* Requirement:
With the pictures left out, restate every entry word for word.

* Provided records:
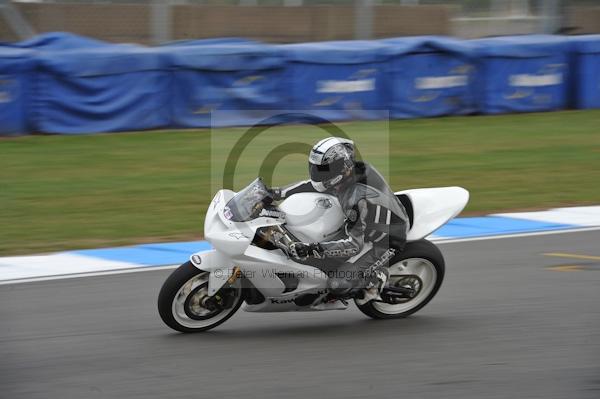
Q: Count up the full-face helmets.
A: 1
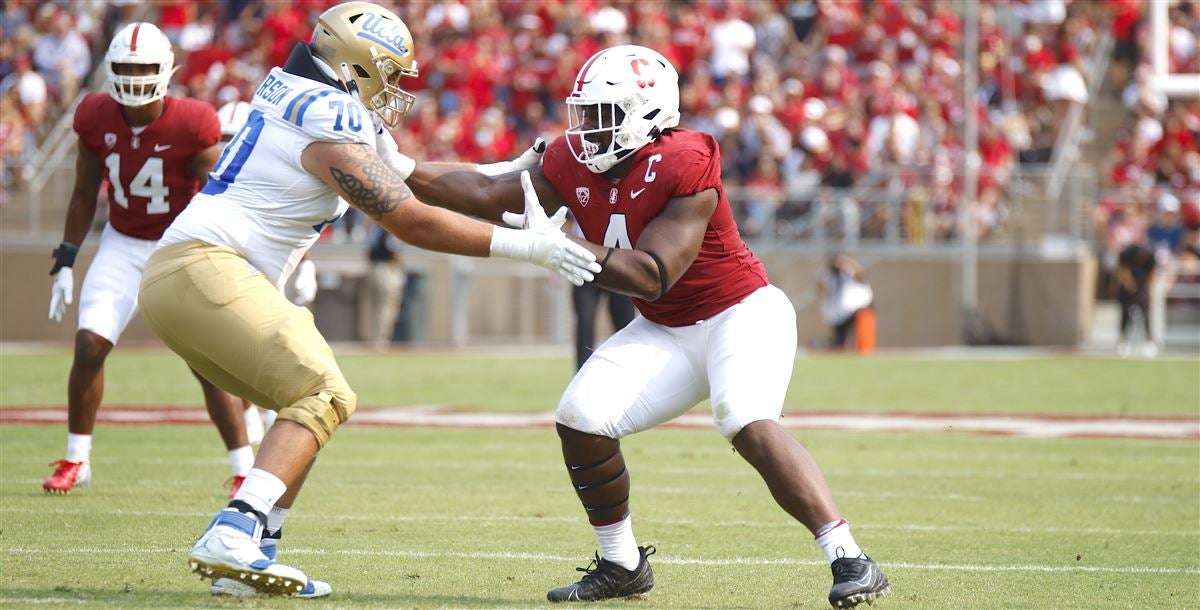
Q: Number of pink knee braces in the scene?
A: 0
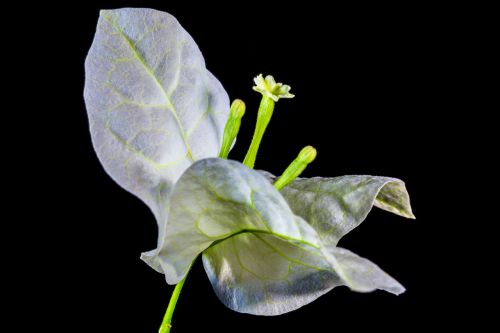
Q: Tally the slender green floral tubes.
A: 3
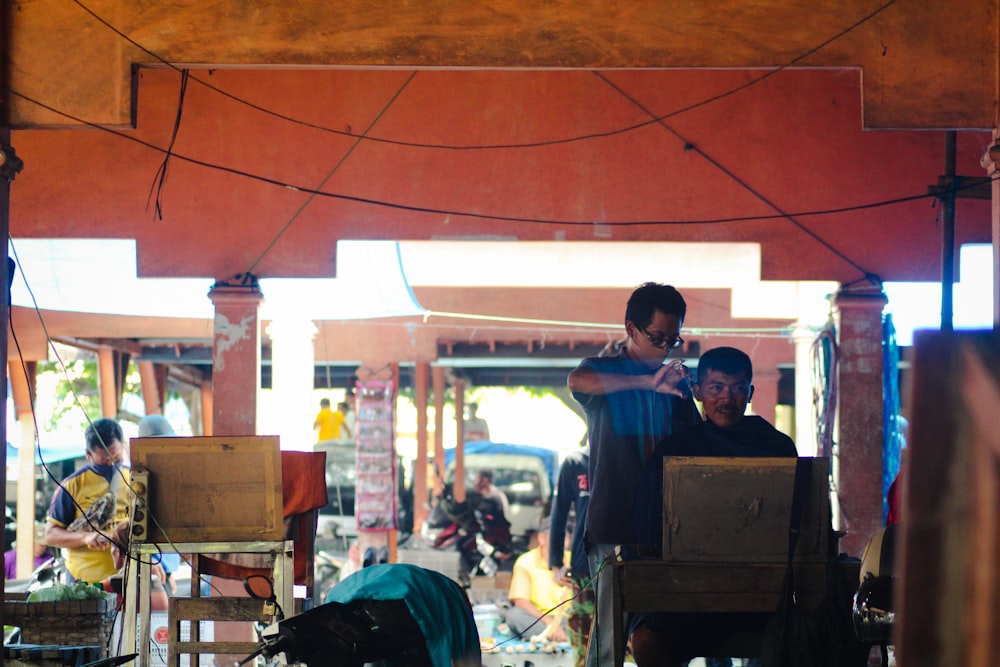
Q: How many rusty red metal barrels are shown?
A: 0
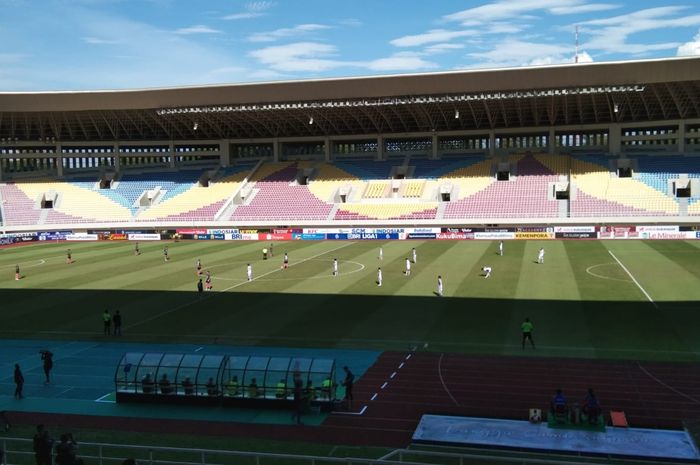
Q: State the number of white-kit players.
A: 10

* Answer for this exercise:
Q: Count up the full-face helmets.
A: 1
Q: Number of pink knee braces in the scene?
A: 0
Q: Tally the slender green floral tubes.
A: 3
Q: How many rusty red metal barrels are shown?
A: 0
Q: State the number of white-kit players.
A: 10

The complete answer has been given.